Exactly reproduce the entries, dropping any pictures from your copy.

(Records for this exercise)

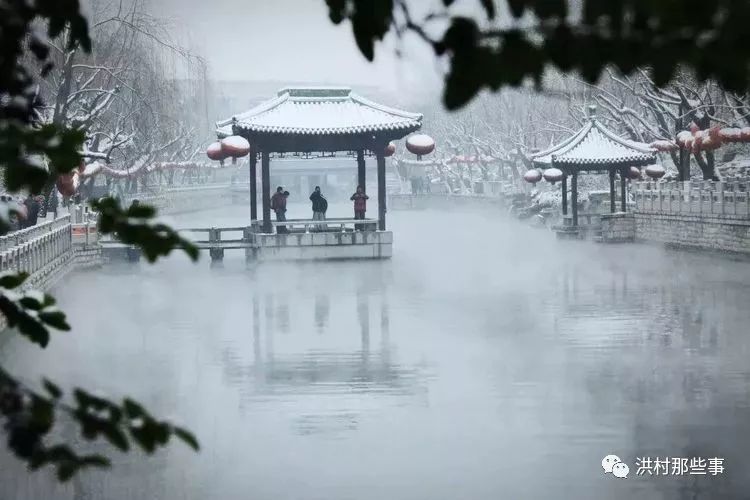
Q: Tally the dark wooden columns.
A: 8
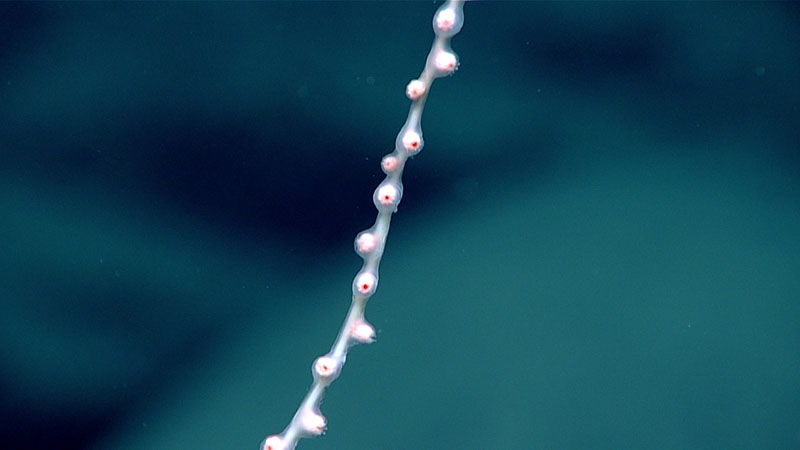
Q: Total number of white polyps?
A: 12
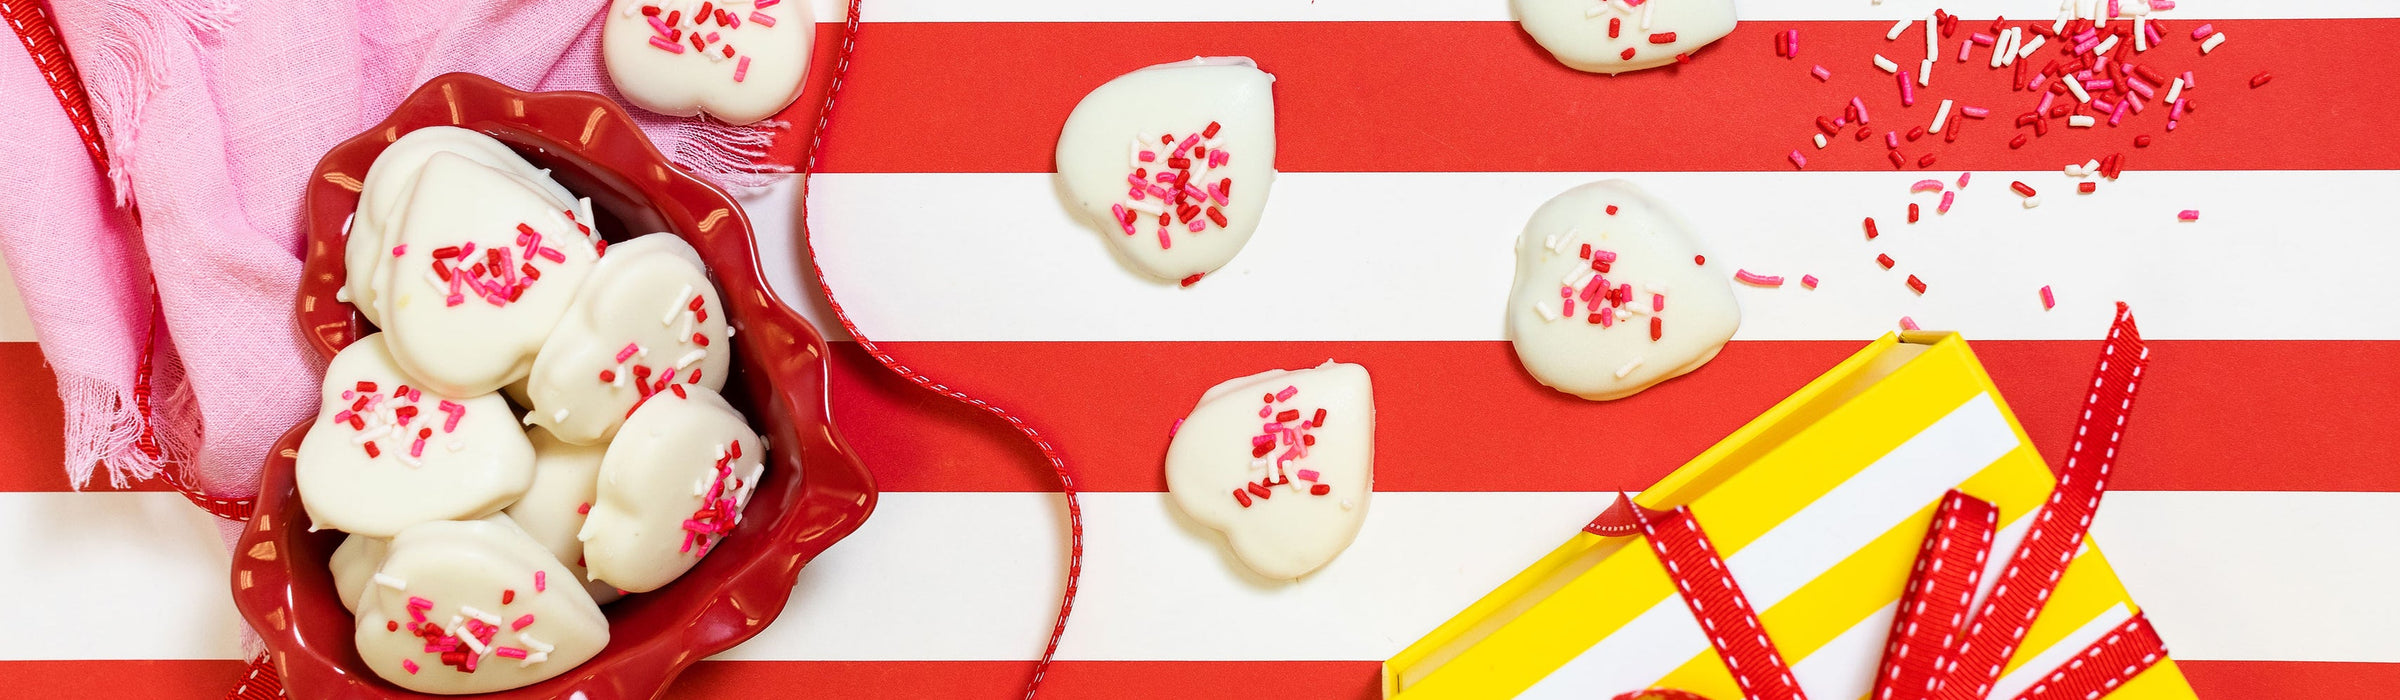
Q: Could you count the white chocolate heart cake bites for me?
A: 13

(End Records for this exercise)

Exercise output:
Q: Tally the dark wooden columns.
A: 8
Q: Total number of white polyps?
A: 12
Q: Could you count the white chocolate heart cake bites for me?
A: 13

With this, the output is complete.